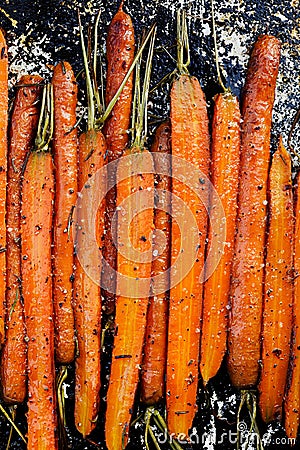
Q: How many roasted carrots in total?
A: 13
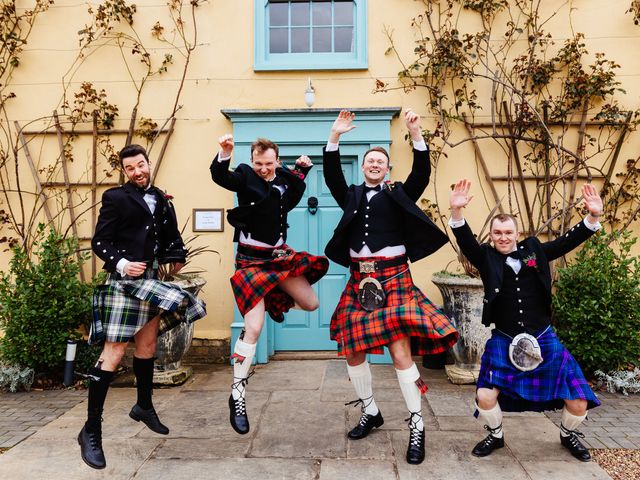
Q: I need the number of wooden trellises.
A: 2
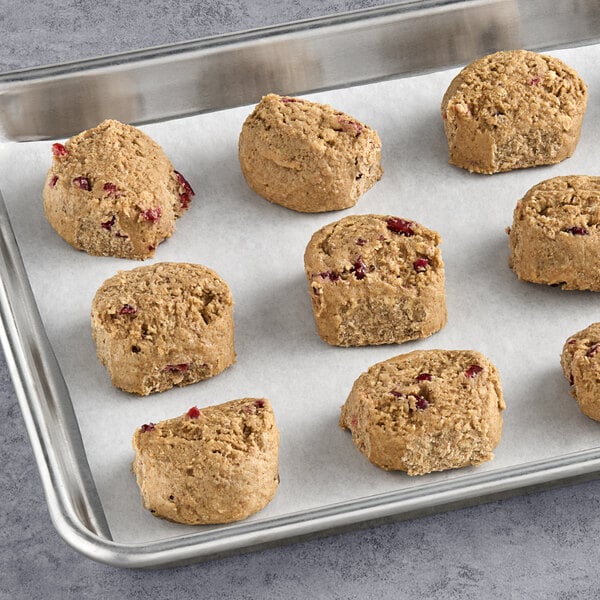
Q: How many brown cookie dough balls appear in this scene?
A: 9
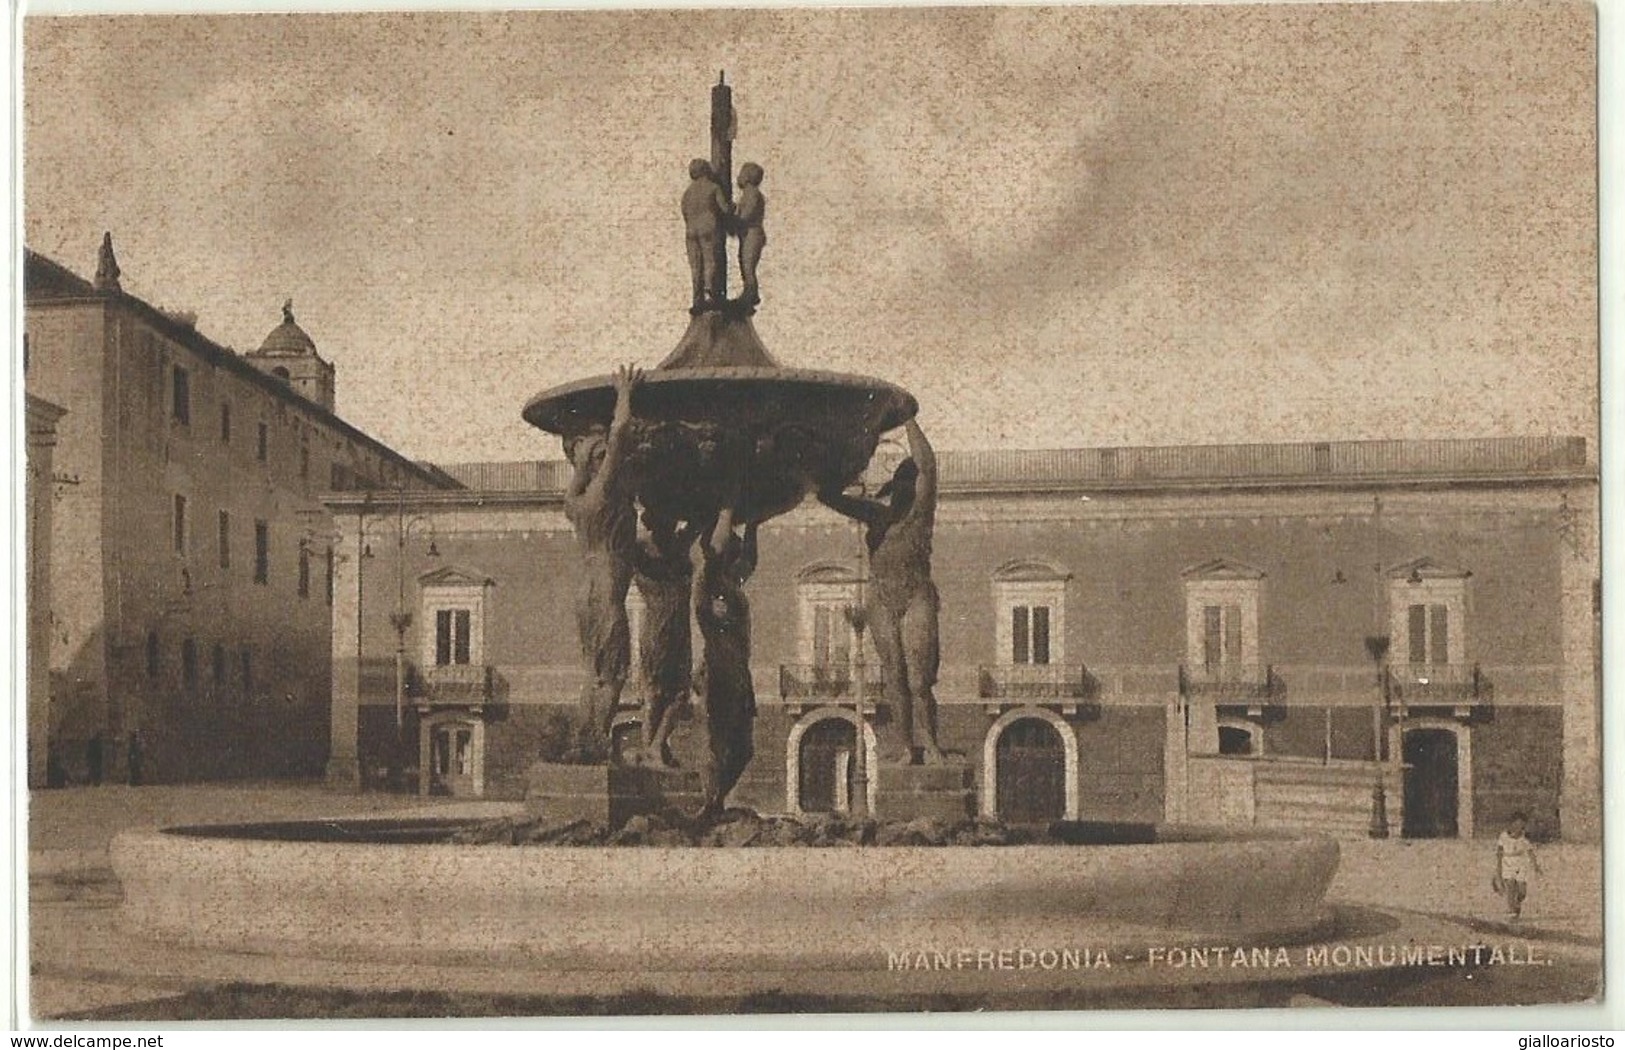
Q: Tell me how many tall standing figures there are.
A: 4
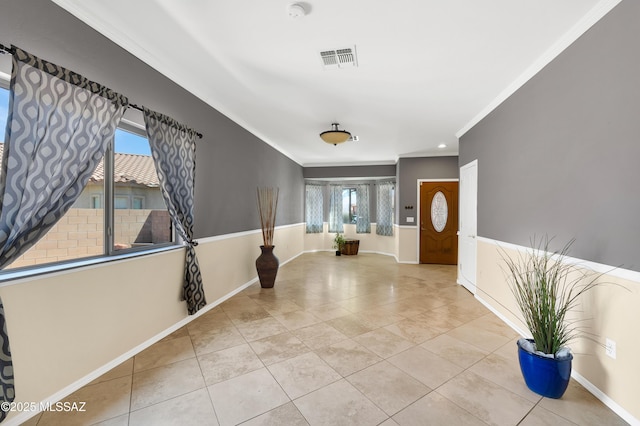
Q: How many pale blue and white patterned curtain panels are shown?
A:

Instructions to follow
All lines that contain the word "many" should be copied from the listing.

Result of the task
Q: How many roasted carrots in total?
Q: How many brown cookie dough balls appear in this scene?
Q: Tell me how many tall standing figures there are.
Q: How many pale blue and white patterned curtain panels are shown?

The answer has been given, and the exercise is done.